13 horses have won The Triple Crown.
The mint julep is the signature drink of the Kentucky Derby, so when you get together to watch come ready with one of our mint julep cups and crushed iced for the perfect cocktail. Our favorite mint julep recipe is 2oz Bourbon, 1oz simple syrup, 4-5 mint leaves (crushed), and a little splash of water served over crushed ice!
The attire from the derby became a tradition in an unconventional way. When the Kentucky Derby first started, the race had a negative reputation. Founder Colonel Meriwether Lewis Clark Jr. set out to change this reputation. Spoiler alert: it worked. He encouraged everyone to invite their high class friends and have proper picnics in the infield. The Derby is now a place for high-society Southerners to be seen in their best outfit.
Due to being the longest running sporting event in history, there is rich tradition behind the Kentucky Derby. Many folks who don’t attend the Derby still honor these traditions at home. The clothes at the Kentucky Derby are a special kind of preppy; the Derby has always been the place to be seen wearing the latest fashion. In the 1920, hats and gloves were day-to-day pieces of clothing, and every lady would be wearing a strand of pearls around her neck.
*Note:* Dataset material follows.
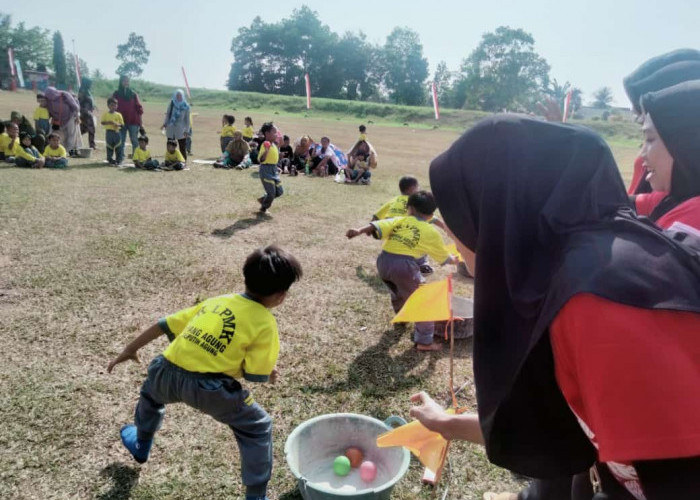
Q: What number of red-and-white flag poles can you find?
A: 6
The fashion of the 30s and 40s followed *suit*. Very formal, preppy, high-fashion attire. But in these decades, the formal suit was more popular than dresses as an outfit of choice for the ladies attending the Derby. Hats and gloves were still adorned by attendees.
After the war, fashion reflected the wealth that couples in the 50s experienced. Women were well-dressed in, yes again, suits. The skirts were likely one of two styles: fitted to the body or billowy under a petticoat. Hats and glasses were still part of a well-dressed woman's wardrobe and would’ve been seen on any high fashion woman at the Derby.
Fashion rules really changed in the 60s, ditching the style and culture of the 20th century. However, the Derby was (and is) viewed as a high class event, and women considered this the opportunity to dress to impress. Around this time, the trend of over the top hats is thought to have started. Due to the letting-go of past fashion rules, hats left the fashion scene, no longer a day-to-day accessory. With Millionaires Row now opened, high class women took pride in picking out an over-the-top hat for the race; the hats get crazier and more extravagant as the years go by.
What is a blog post about the Kentucky Derby without some Derby inspired outfits? Whether you attend the Derby itself, a Derby themed party, or want to dress for The Most Exciting Two Minutes in sports, we have you covered!
Of course for the men, seersucker is a must! The Derby is a fun excuse your the guy to get just as dressed up as their dates. Plaid or pastels are the showstopper at the race. Grab a cute bowtie and our new Woven Mystery Belt and you are sure to be the best dressed fella!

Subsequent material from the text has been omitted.